• Task input:
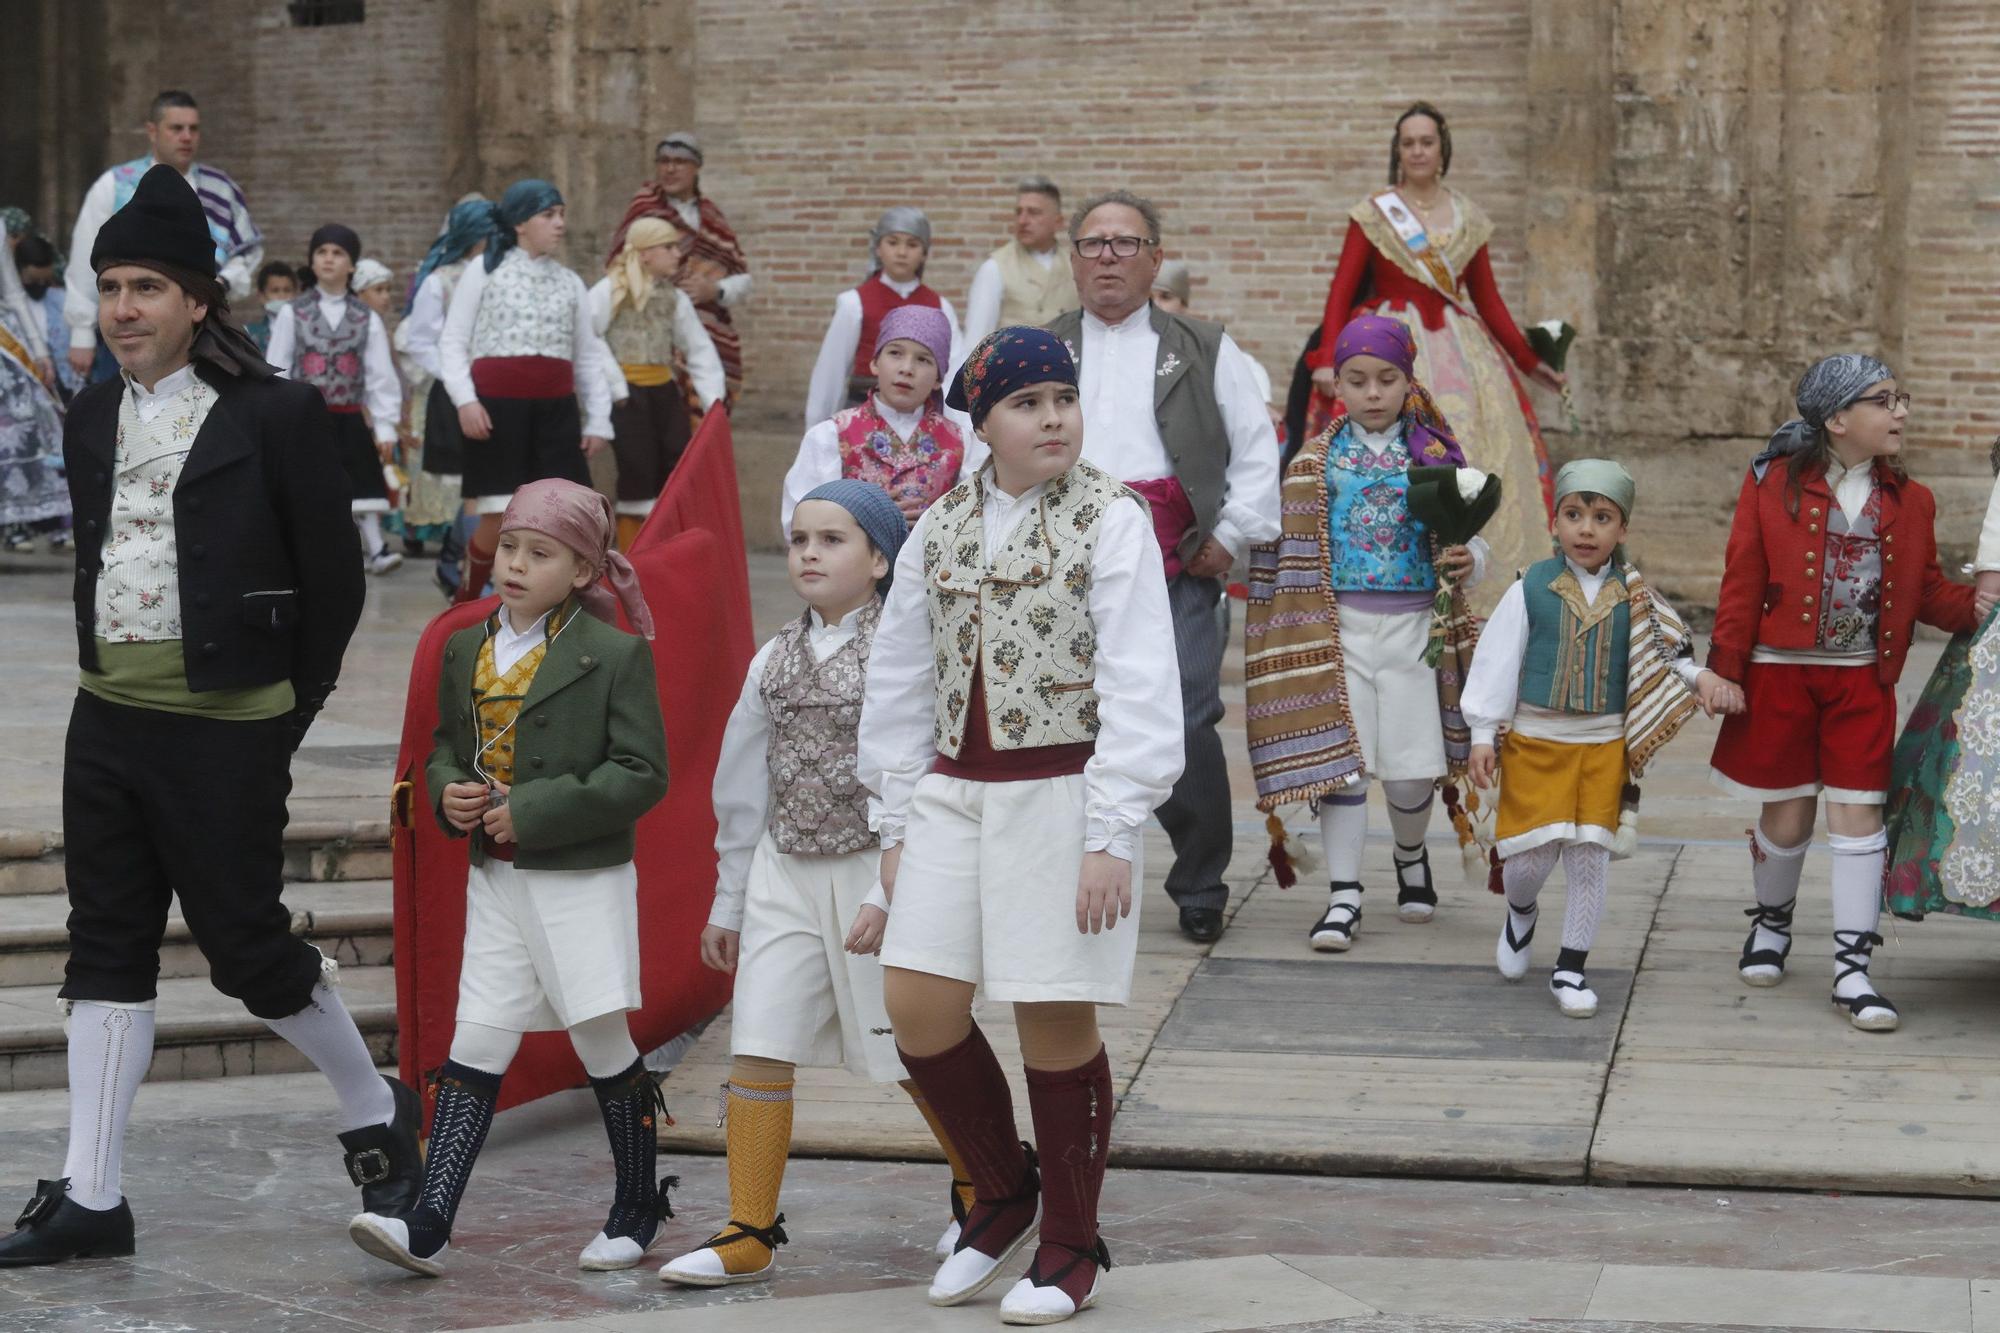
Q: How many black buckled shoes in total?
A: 2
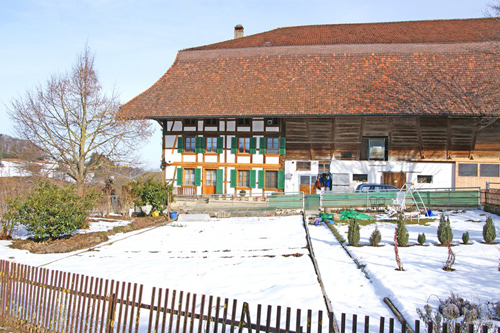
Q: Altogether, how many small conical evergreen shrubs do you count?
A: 7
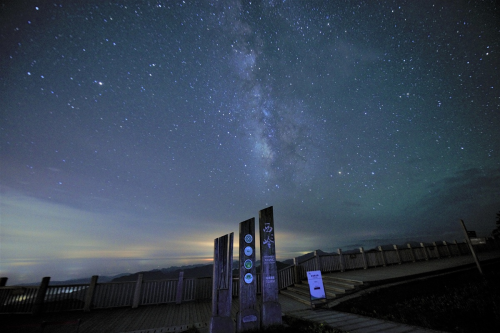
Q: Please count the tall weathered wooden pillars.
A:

• What you will do: All entries above are to be set down word for word, and the pictures are to be left out.

• Answer for this exercise:
Q: How many black buckled shoes in total?
A: 2
Q: Altogether, how many small conical evergreen shrubs do you count?
A: 7
Q: Please count the tall weathered wooden pillars.
A:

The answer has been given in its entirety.